*Instructions for the task*. In the records below, find the line containing "Q: Count all the wooden cabinet doors.", then copy that line and all lines after it, exactly, omitting every picture.

── Source records

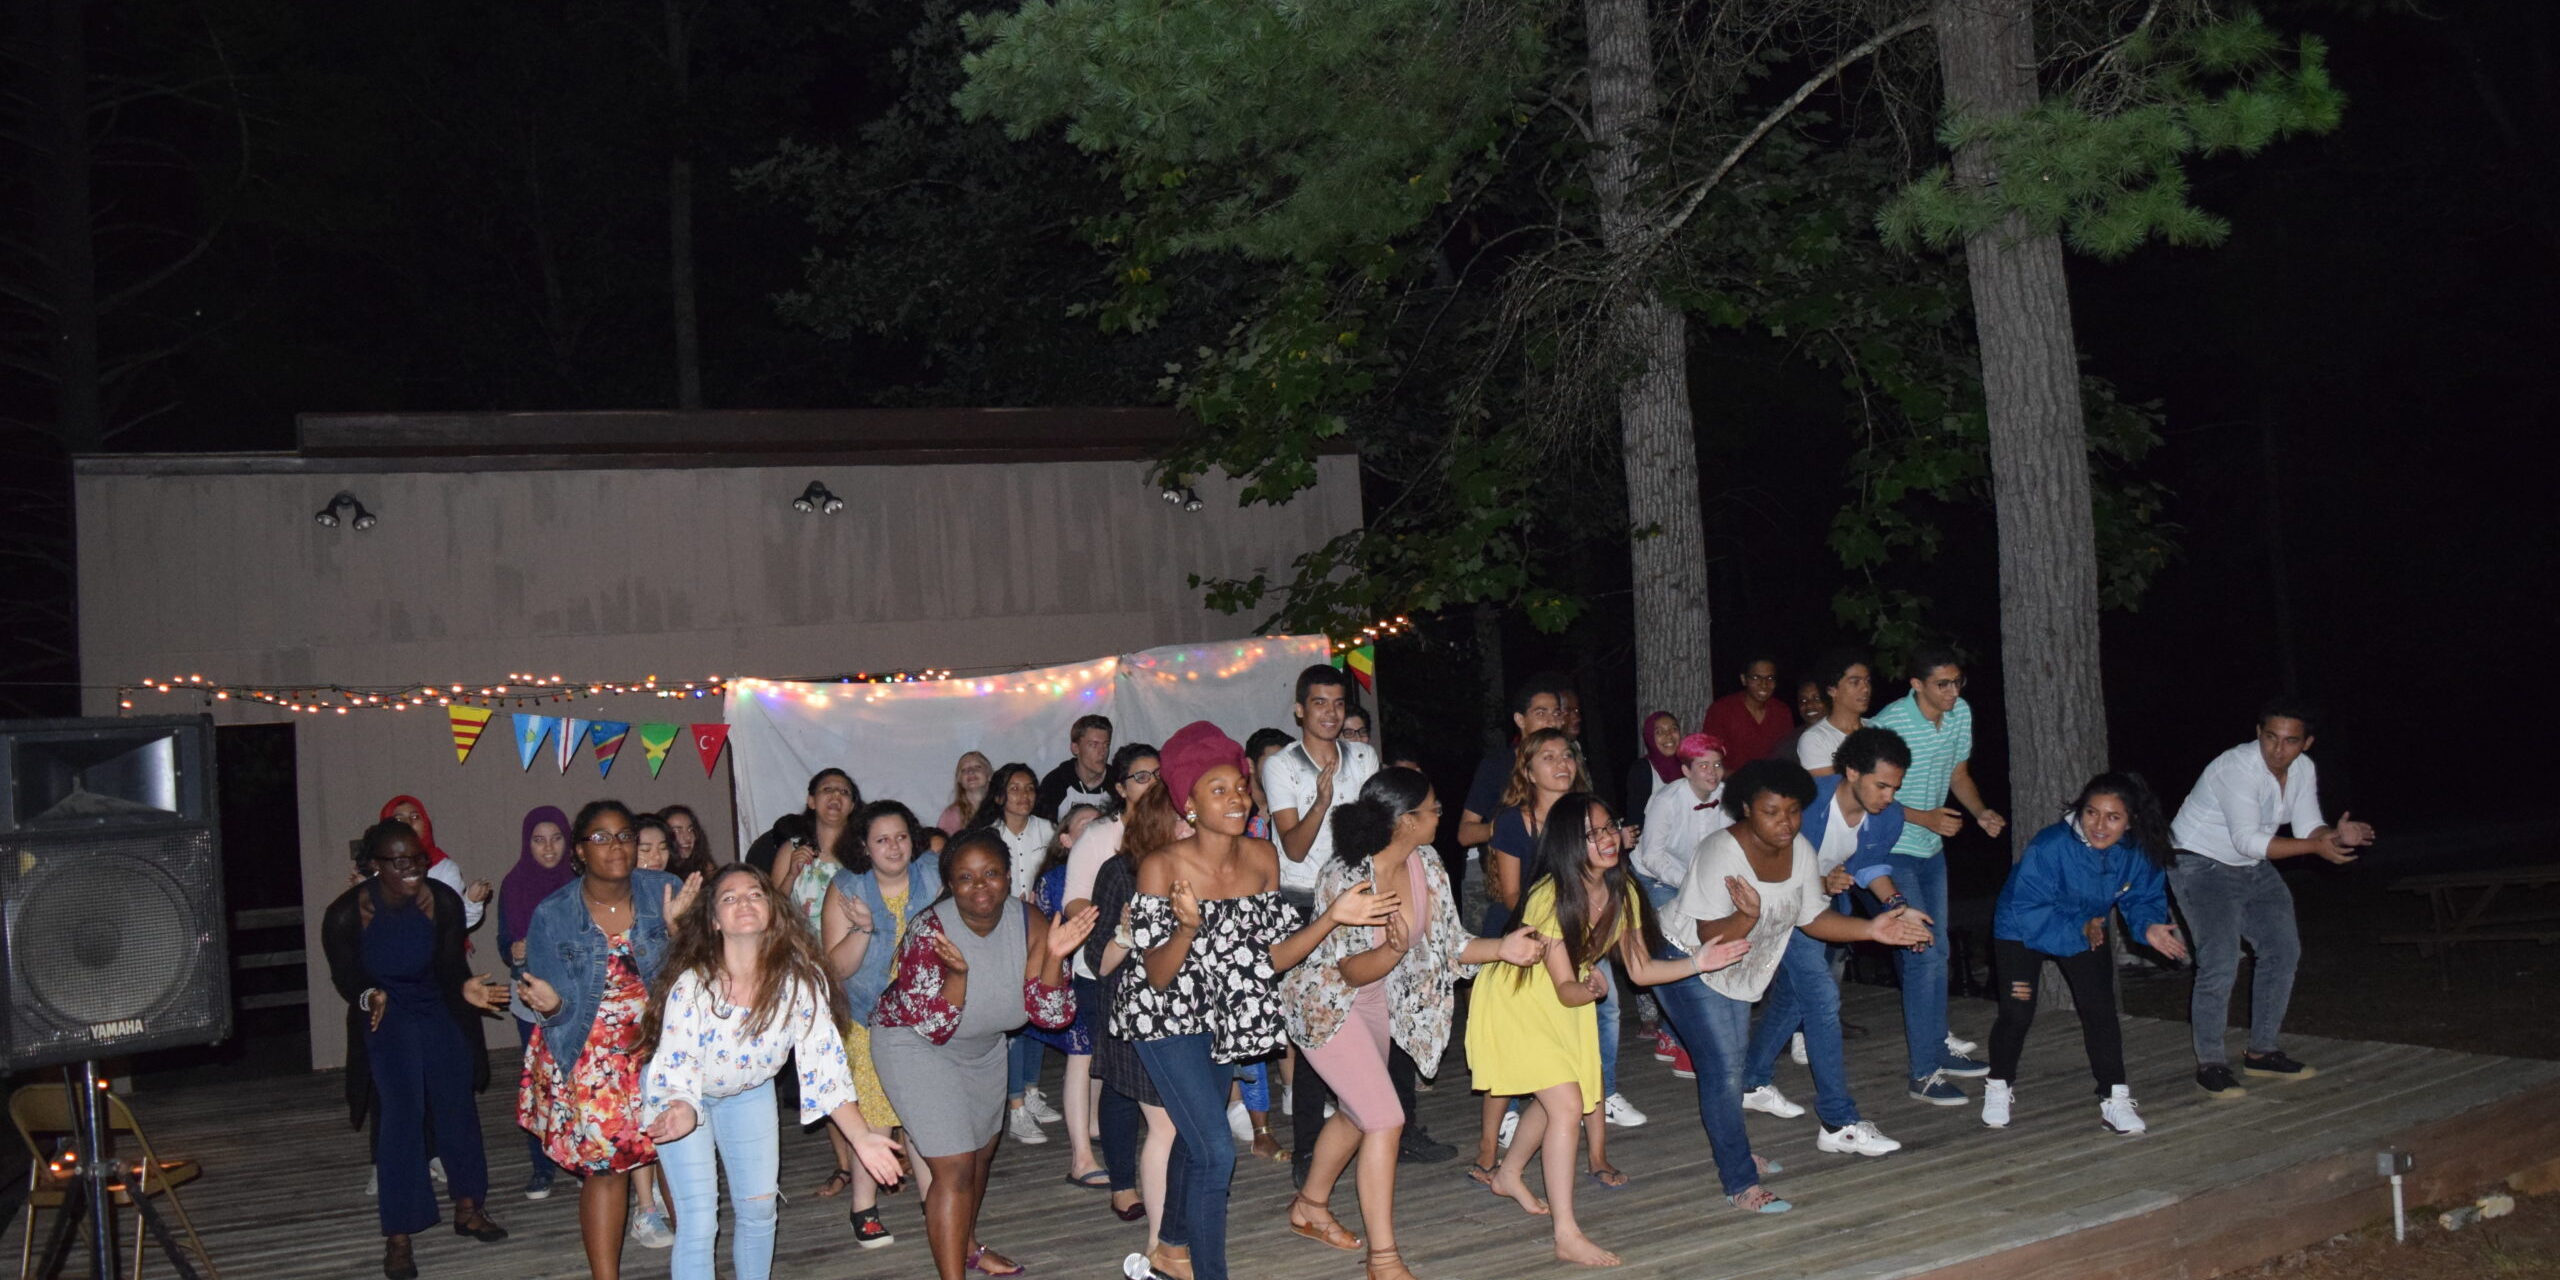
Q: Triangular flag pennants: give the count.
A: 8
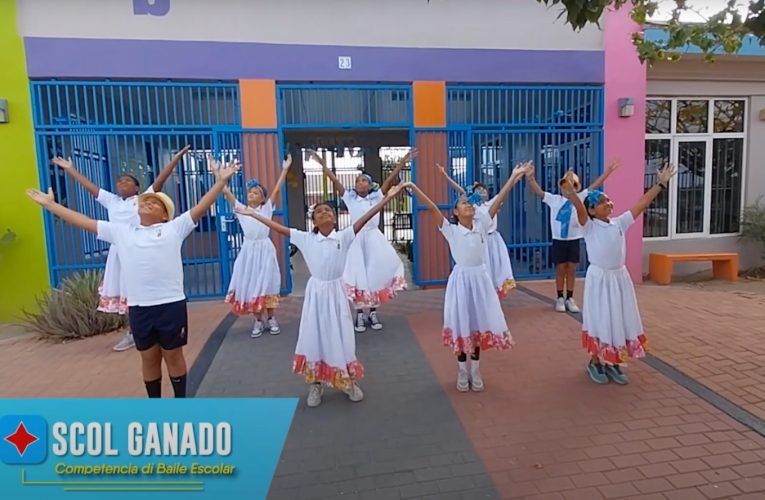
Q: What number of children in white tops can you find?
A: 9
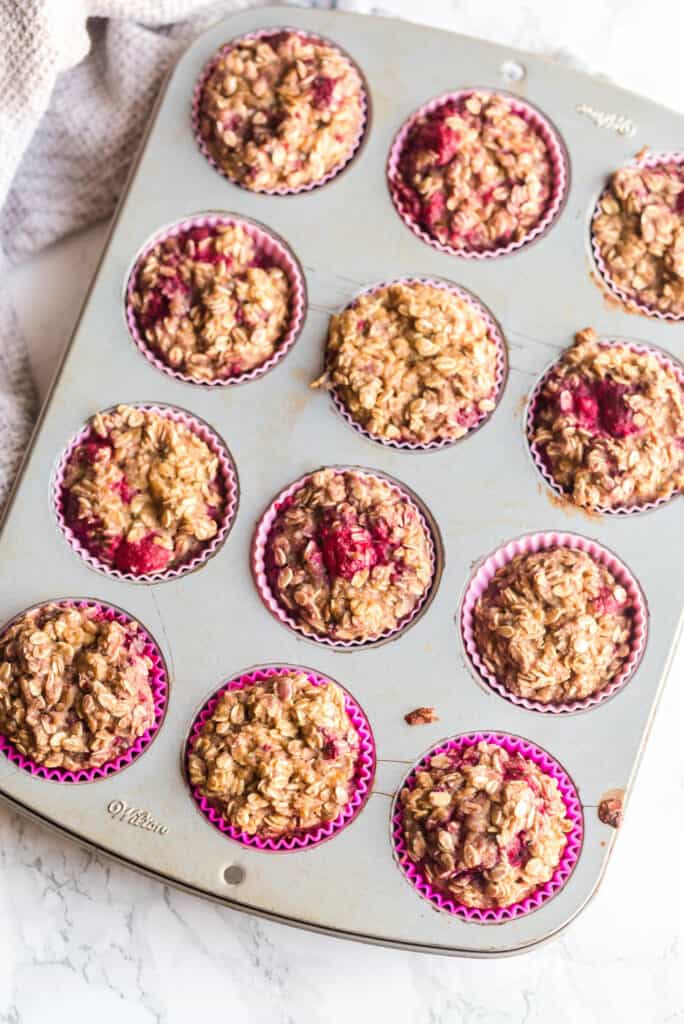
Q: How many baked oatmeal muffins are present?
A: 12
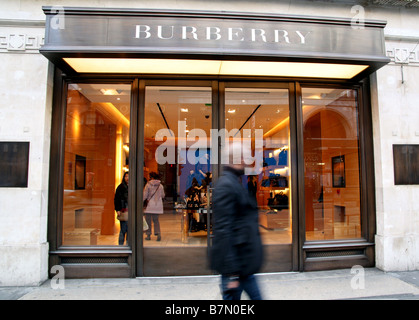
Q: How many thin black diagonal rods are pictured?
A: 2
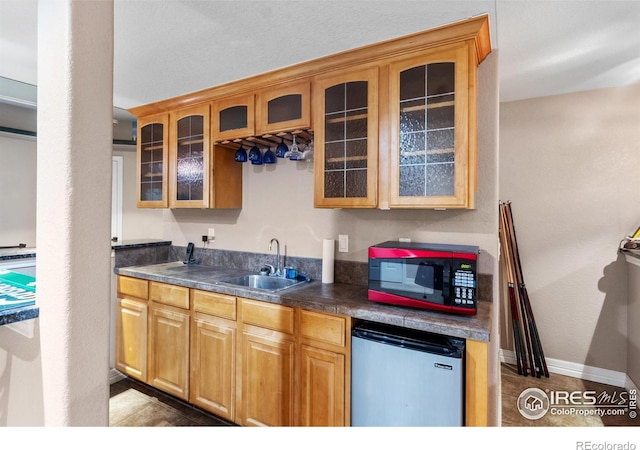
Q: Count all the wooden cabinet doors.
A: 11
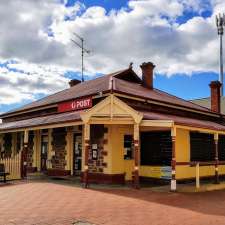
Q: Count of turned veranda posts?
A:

────

*Your solution*.
Q: Count all the wooden cabinet doors.
A: 11
Q: Count of turned veranda posts?
A:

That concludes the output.